* **TASK DIRECTIONS**
Leave the pictures out. Return all other data exactly.

* **DATA IN THIS EXERCISE**
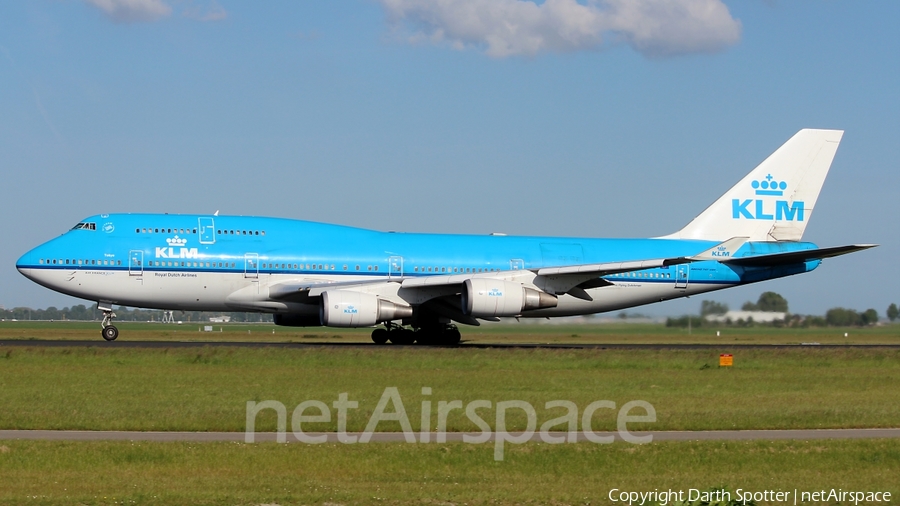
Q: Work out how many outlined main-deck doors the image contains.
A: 5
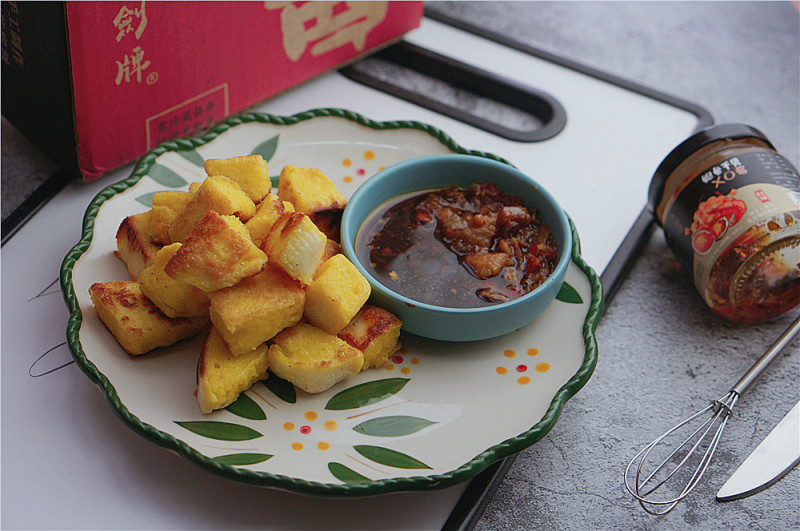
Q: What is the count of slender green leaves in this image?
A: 14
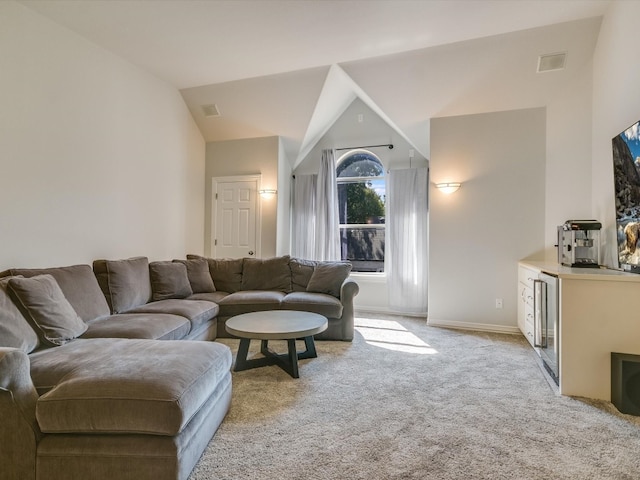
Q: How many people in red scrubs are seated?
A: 0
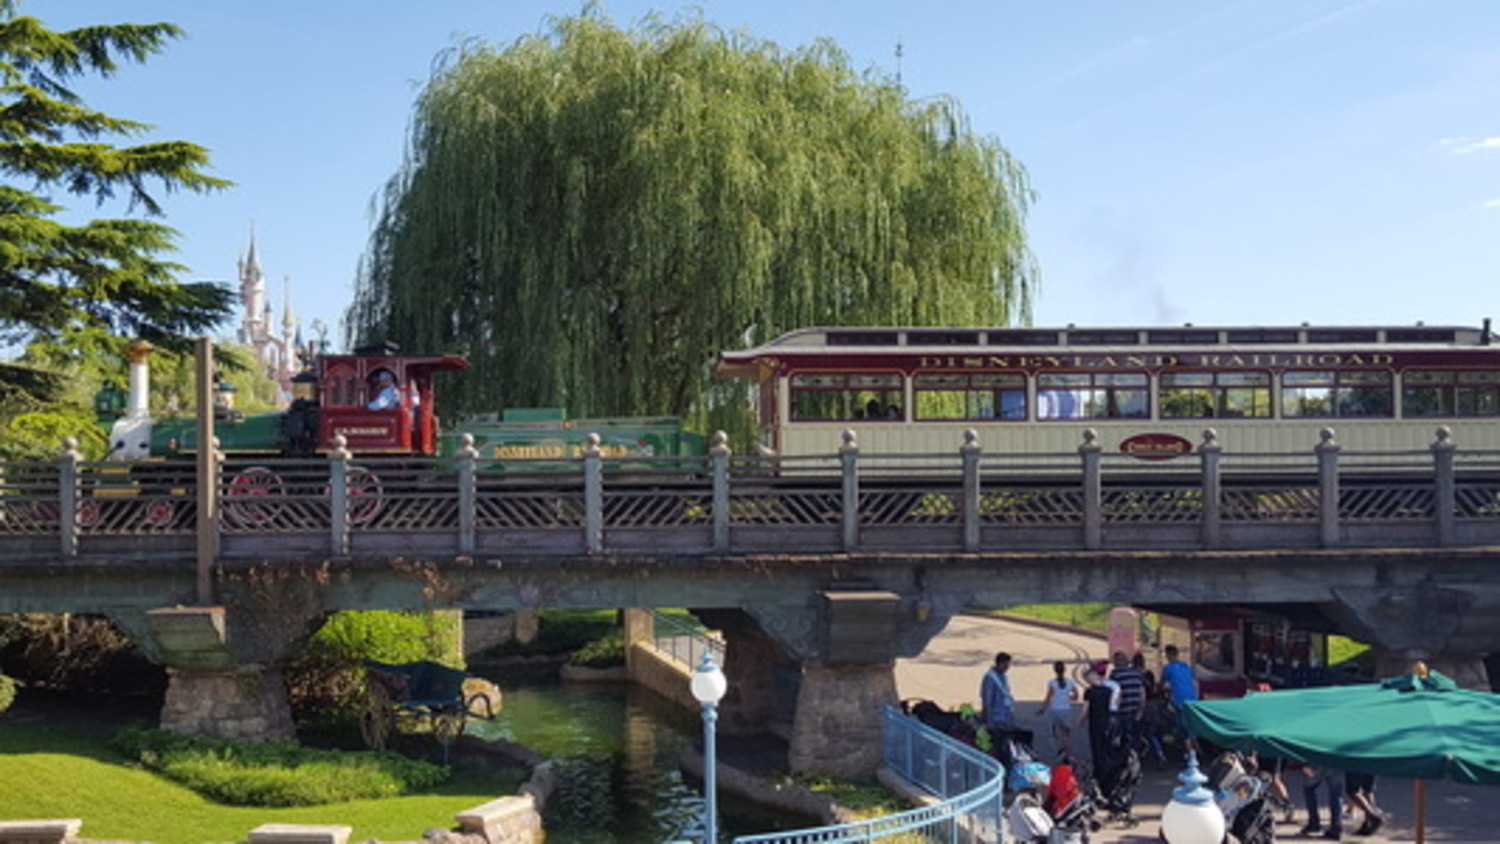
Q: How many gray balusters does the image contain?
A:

* **THE COMPLETED TASK**
Q: Work out how many outlined main-deck doors the image contains.
A: 5
Q: What is the count of slender green leaves in this image?
A: 14
Q: How many people in red scrubs are seated?
A: 0
Q: How many gray balusters does the image contain?
A:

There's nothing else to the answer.